Le sort de l'Ile-de-France était à peu près scellé depuis quelques jours, même si les modalités n'étaient pas encore connues. En cause, bien-sûr, le taux d'incidence qui a dépassé le seuil des 400 pour 100.000 habitants : 446 aujourd'hui soit une hausse "de plus de 23% en une semaine". Dans les Hauts-de-France, le seuil de 400 n'est pas encore atteint mais on s'en approche (381) et "il devrait l’être très rapidement". Quant aux deux départements normands, où les taux d'incidence sont moindres, le chef du gouvernement a justifié la décision par "une augmentation très forte et, surtout, des capacités de réanimation déjà presque totalement saturées".
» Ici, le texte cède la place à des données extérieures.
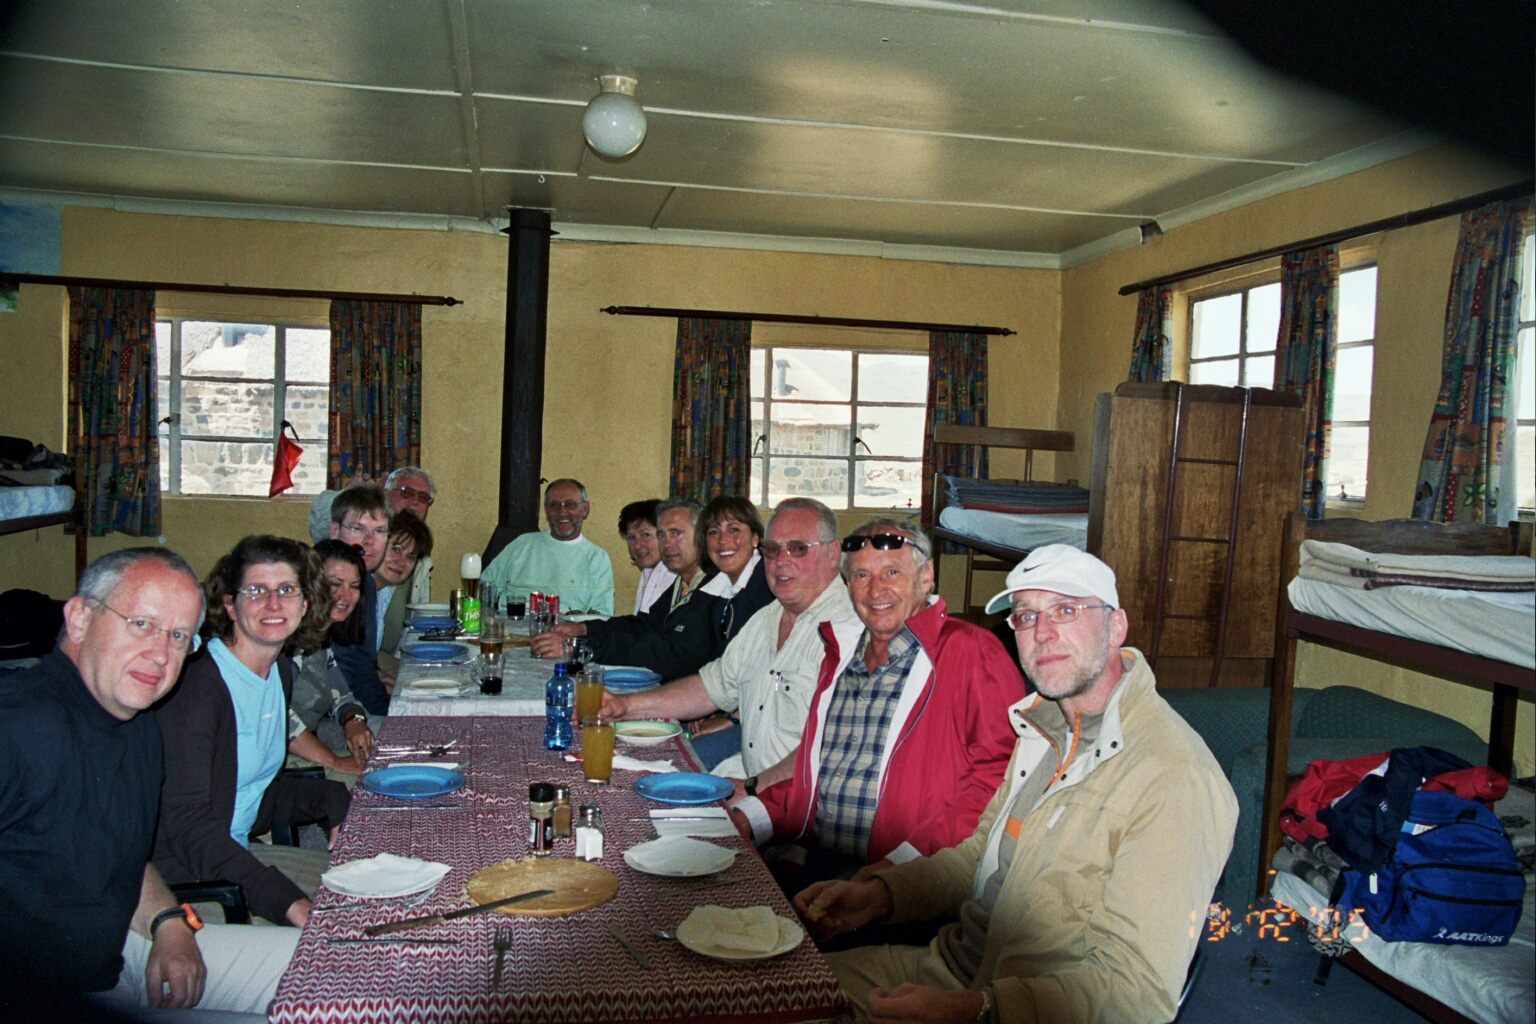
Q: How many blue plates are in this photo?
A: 5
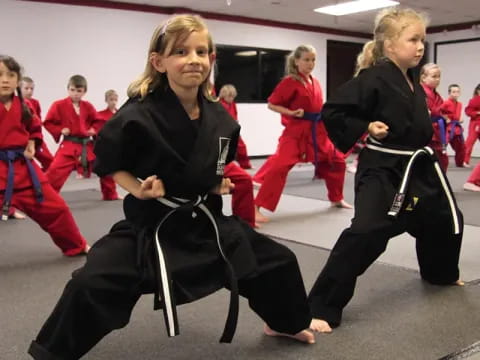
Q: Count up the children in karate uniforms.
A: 11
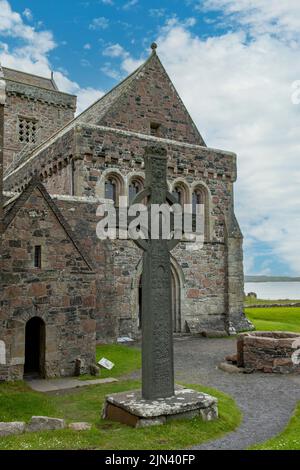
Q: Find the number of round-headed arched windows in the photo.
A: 4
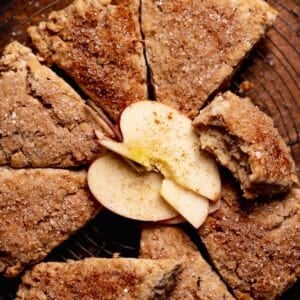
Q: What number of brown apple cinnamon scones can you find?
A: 8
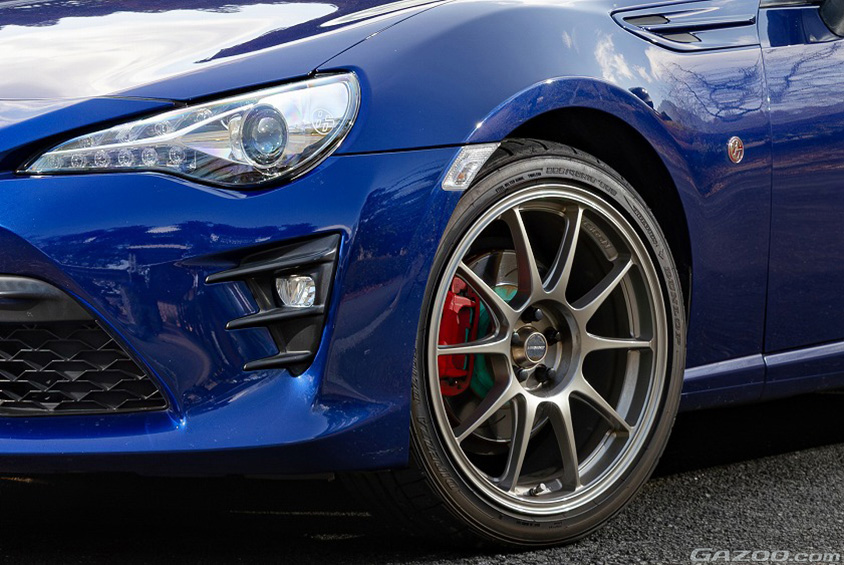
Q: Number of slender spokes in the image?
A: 10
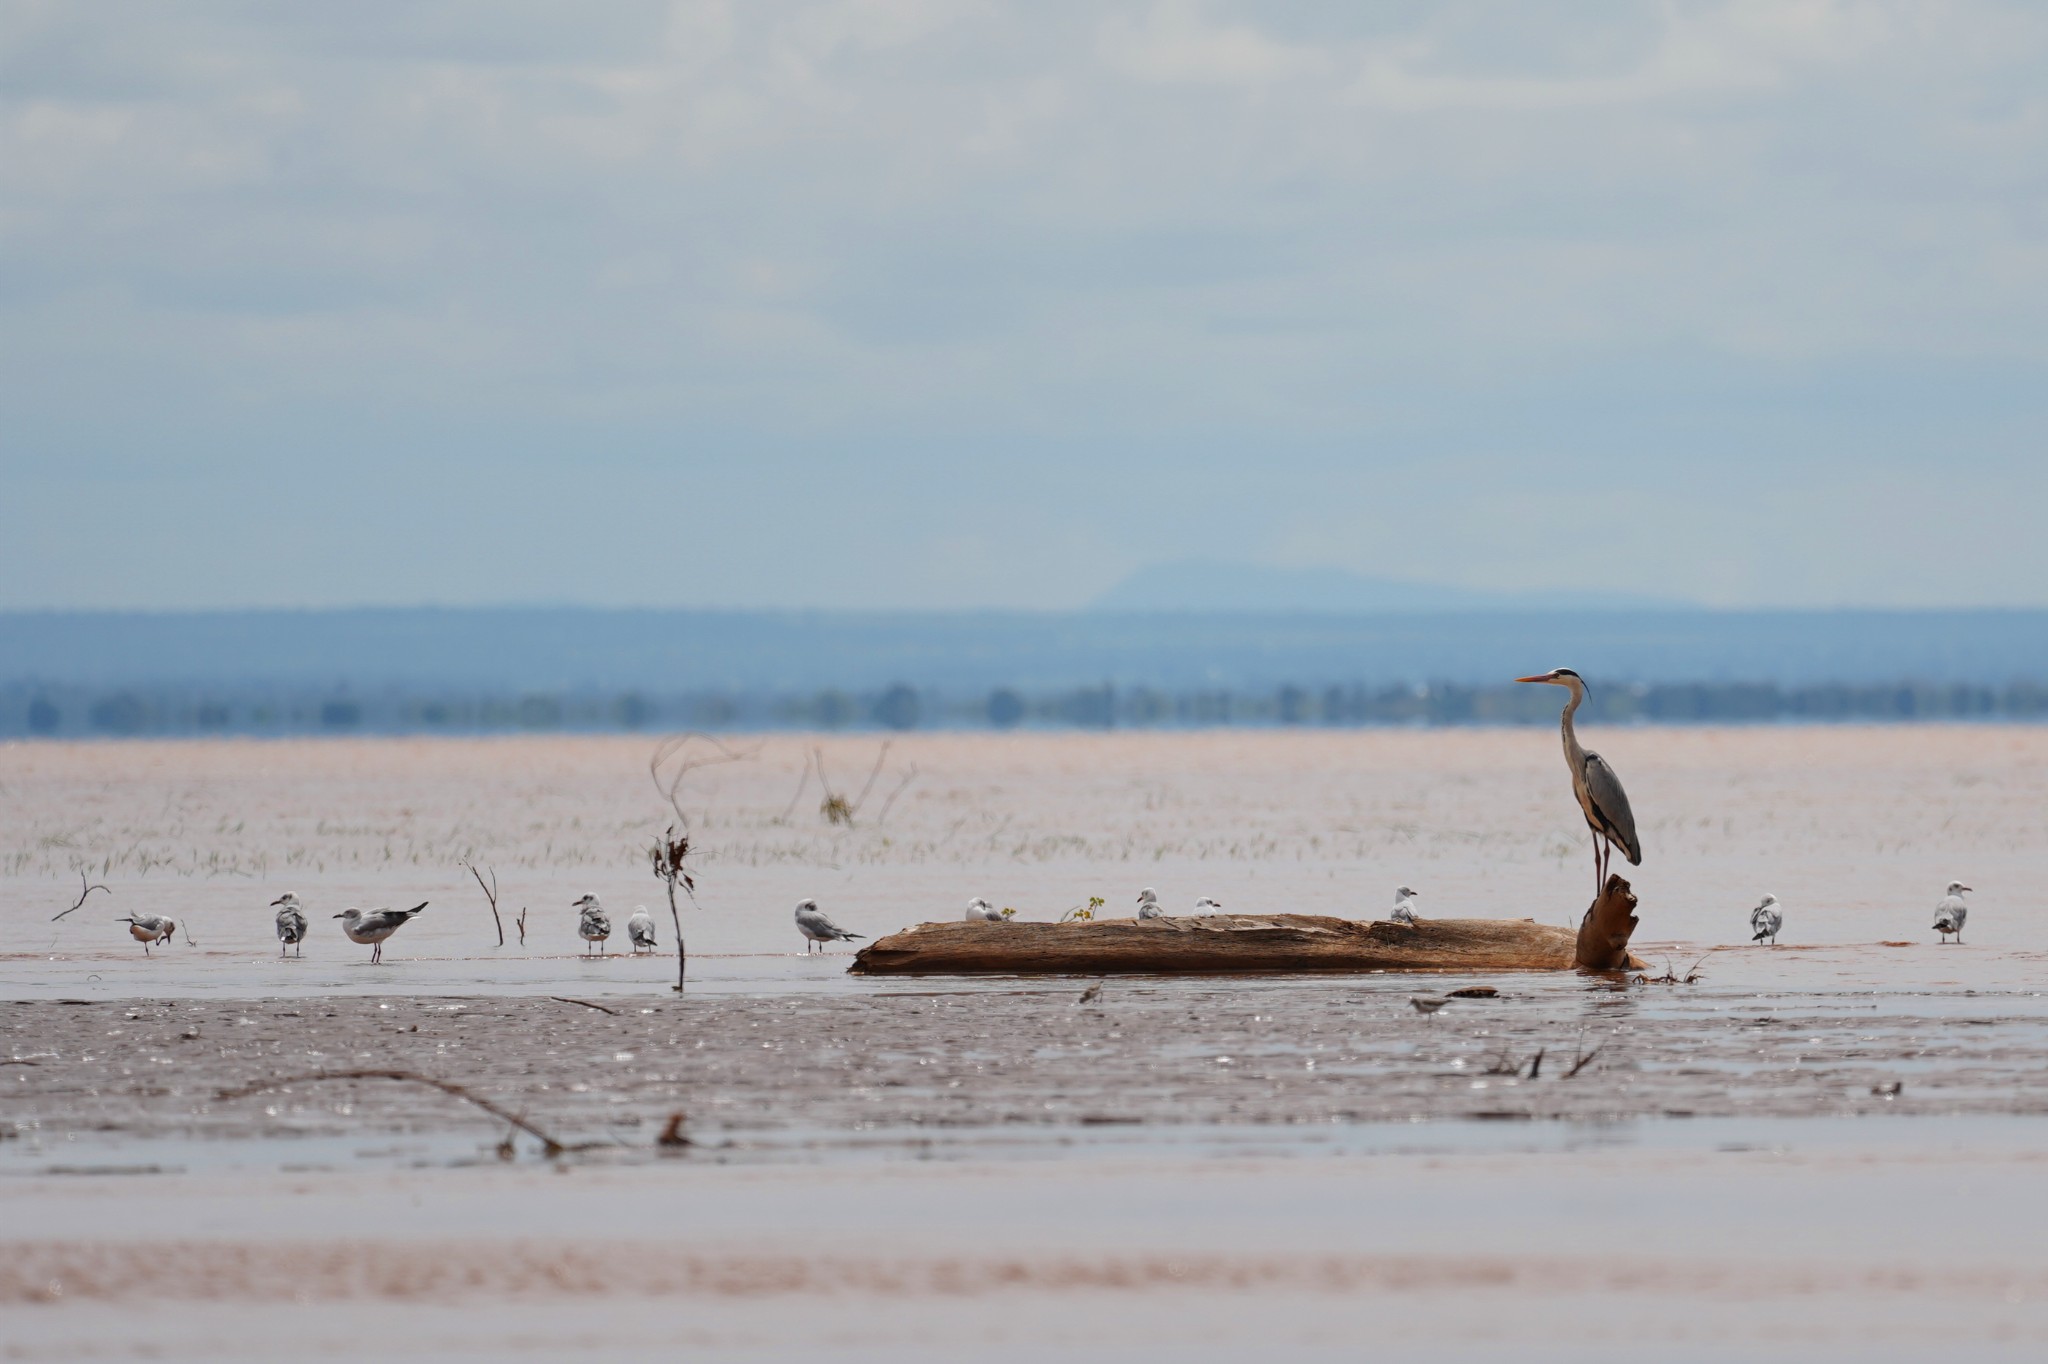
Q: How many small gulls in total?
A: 12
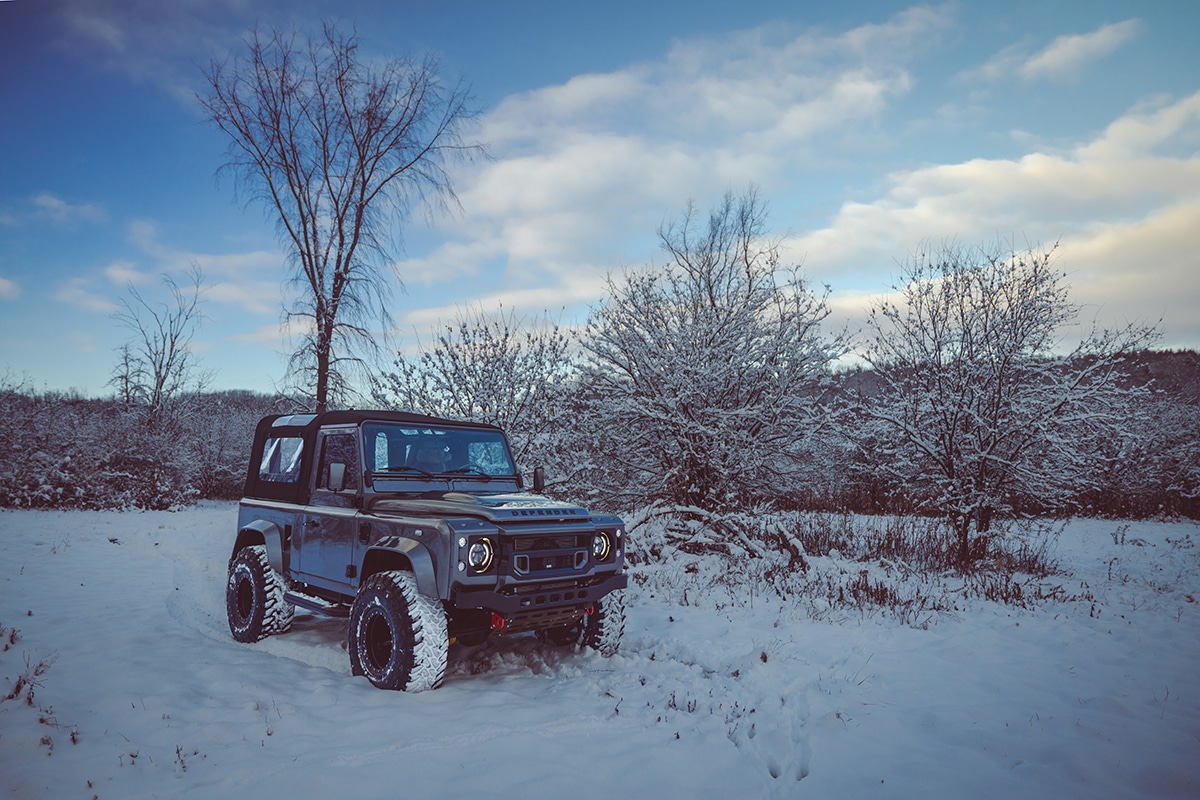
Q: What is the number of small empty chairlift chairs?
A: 0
Un mois, c'est "le temps qu’il nous faut pour atteindre un premier palier très important – mi-avril – dans la vaccination des plus vulnérables", a expliqué Jean Castex, sachant que le recours au vaccin AstraZeneca suspendu lundi doit reprendre dès ce vendredi après-midi, y compris chez les médecins de ville et les pharmaciens, suite aux conclusions de l'Agence européenne du médicament jugeant ce vaccin "sûr et efficace". Alors que 2,3 millions de personnes ont été vaccinées à ce jour (5,7 millions ont reçu une première injection), l'objectif reste de 10 millions de personnes vaccinées à la mi-avril (les plus de 75 ans et les plus de 50 ans à risque). Puis de 20 millions à la mi-mai (les plus de 50 ans) et de 30 millions à la mi-juin ("les deux-tiers des plus de 18 ans volontaires"). Et le Premier ministre d'en conclure : "La grande différence avec les vagues précédentes, c’est que nous avons une perspective qui s’appelle la vaccination, cette perspective change tout."